Join us for an episode of our weekly series of short talks: “nf-core/bytesize”.
Just 15 minutes + questions, we will be focussing on topics about using and developing nf-core pipelines.
These will be recorded and made available at https://nf-co.re
It is our hope that these talks / videos will build an archive of training material that can complement our documentation. Got an idea for a talk? Let us know on the
#bytesize Slack channel!
Bytesize 7: Making the CI tests pass
This week, Phil Ewels (@ewels) will present: Making the CI tests pass. This will cover:
- How automated tests work
- nf-core lint
- Code syntax / formatting
- Editor integration
The talk will be presented on Zoom and live-streamed on YouTube:
This text has been edited to make it suitable for reading
The talk today is going to be less slides and more focused on a live demonstration because it’s probably best to learn this by doing. So please bear with me.
So a quick introduction. What is CI? CI stands for continuous integration, and basically that’s just another way of saying automated tests.
So every time we push a change to the code for any repository that has it set up, push a change to Github, do a
git commit or a
git push, that triggers some sort of CI. This will typically result in a test being run and a report that indicates whether that test has passed or failed.

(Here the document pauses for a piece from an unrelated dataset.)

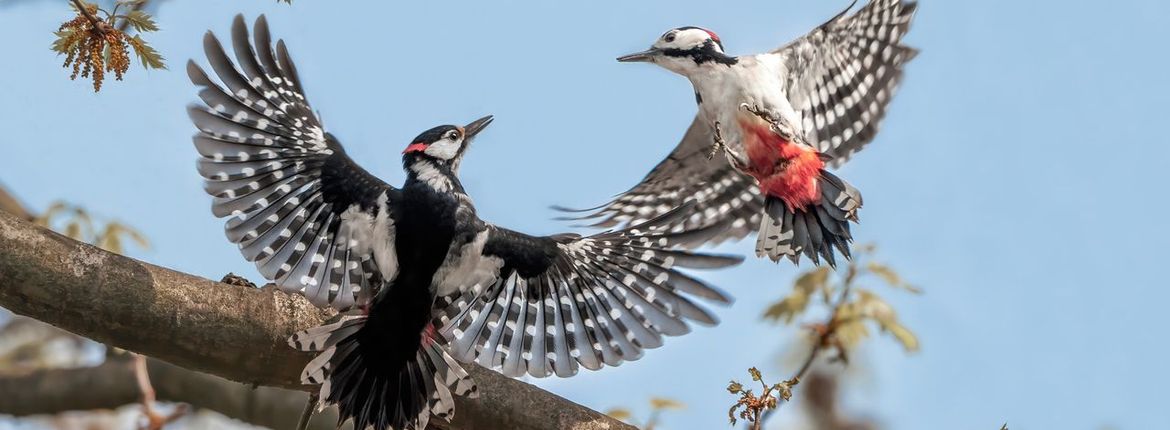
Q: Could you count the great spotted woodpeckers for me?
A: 2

1:46 The test itself is run by a dedicated service; the ones that have been most popular in the open source community are ones called Travis CI, which we used to use years ago on nf-core, Circle CI, which is used quite a lot and I think Sarek and BioConda use it, and then there’s the one we use at nf-core called GitHub Actions.
2:46 GitHub Actions is an added feature of GitHub itself, as an opt-in. Now these are super-flexible and powerful. It’s not just tests that you can run, but all kinds of different things. It doesn’t have to be code changes, you can have events such as opening a pull request, making a release, or even clicking a button on Github webpage if that’s configured.

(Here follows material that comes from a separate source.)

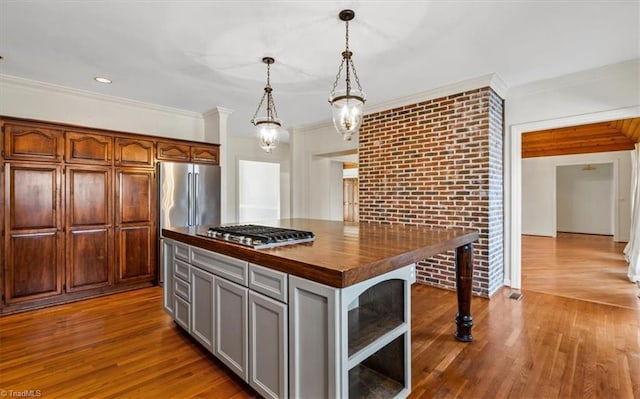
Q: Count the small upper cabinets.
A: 5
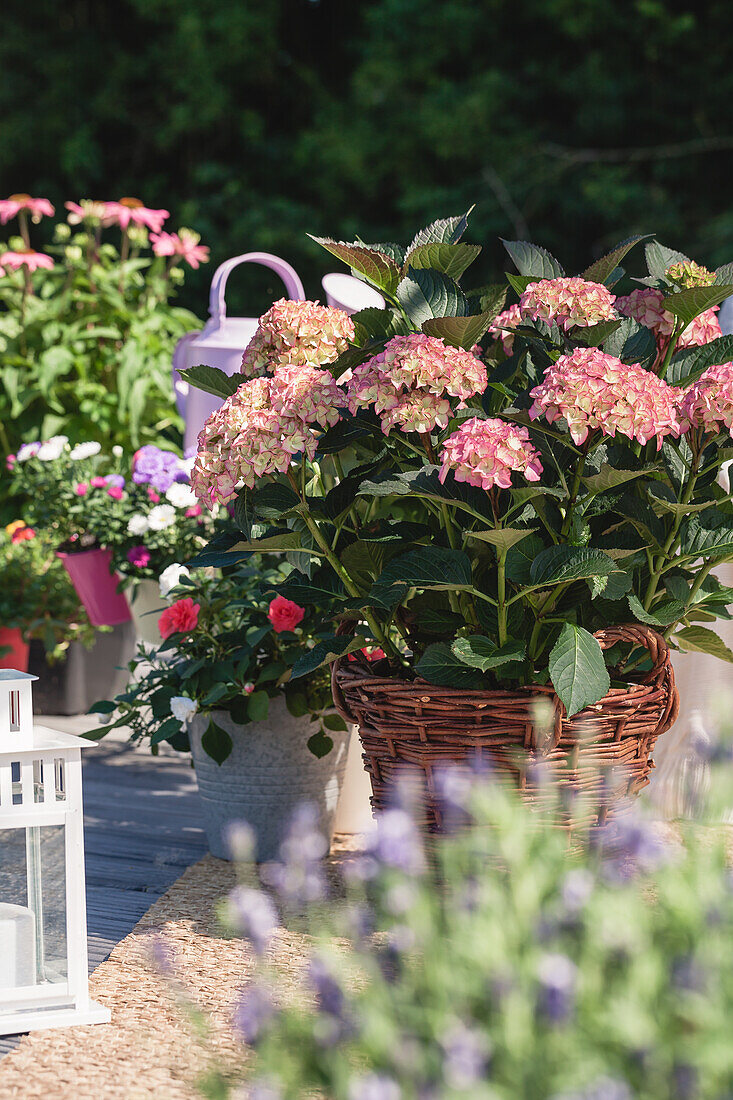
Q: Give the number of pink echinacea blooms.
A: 5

So lots of different inputs to trigger things and we can have lots of different things that result. This is what I’ll cover during this talk today.
3:12 So you’ve likely often heard about continuous integration as CI/CD. CD is continuous deployment, which is the second part.

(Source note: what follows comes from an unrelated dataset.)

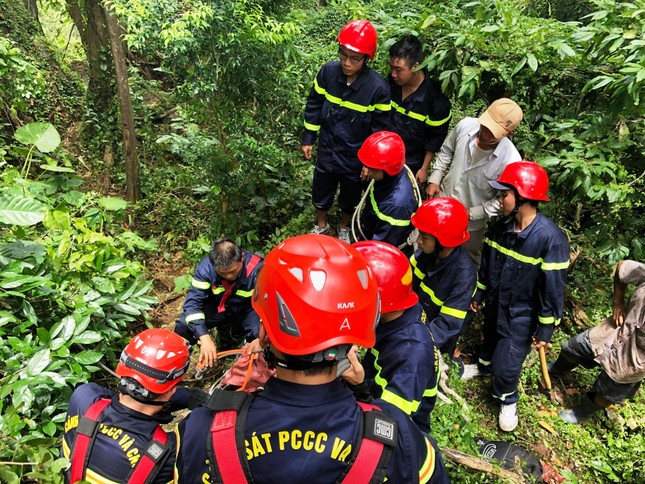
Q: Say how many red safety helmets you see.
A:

3:34 I’m just going to go into the live demo directory. I’m hoping it’s going to go better than the Tesla demo in the gif on the right here.
3:52 So, here is a pipeline. This is an nf-core pipeline. We have a special one actually, called the test pipeline. For all purposes, it behaves exactly like every other nf-core pipeline, so we can use it as a test-bed to check the code.
4:11 I should note that much of what I’m going to demonstrate here revolves around the nf-core tools helper package and we have a big release stacked up and ready to go.
4:46 Then if you try and replicate what I’m doing right now with the production, with the main stable tag, it won’t work yet. But hopefully when we release this.
5:06 I’ve forked this pipeline, so you can see this is my Github username, and this is this pipeline that you can see is forked from the main one.
5:23 If I remove a bunch of to-do things, this is pushed to GitHub 5:30, and you will see that next to each one of the commits here in this log is a little tick or a cross. These are a summary of all the different tests. I can click on this little tick 5:42 wherever I see it, and I’ll see a list of the different tests.
5:46 You see here that I’m being told that some of the CI tests are not successful.
Now I can see a breakdown of all the different tests 5:58, and whether they worked or not.
6:03 The one that’s jumped to this Markdown one, and this is a part of a group of nf-core linting.
What this does is that it looks over markdown code, which is written and we validate it against a code formatting check.
This is something we added a little while ago, and it doesn’t really matter how you do your markdown. In practical terms, it renders the same when people read it.
But it’s really helpful for us to code in a standardised way because we have so many contributors with nf-core.
It allows us to follow some sort of common guideline, and so we make heavy use of what we call code linters or code formatters, and this is what we are running into here 6:42.
If you’re new to nf-core, it’s likely that you’ll hit this if you haven’t used it before. You’ll just add something to a
CHANGELOG and it’ll look fine to you. Then you’ll push it and see a test failing.
7:00 You can see all the different stages of this and the bit that’s failed its run. I can also see that the command has run.
7:06 So I can run this locally if I want to, and it should give me exactly the same output.
7:11 And you can see that it says on this file
CHANGELOG on line 6, that there’s something wrong with this rule in this linting tool where it says headings should be surrounded by blank lines.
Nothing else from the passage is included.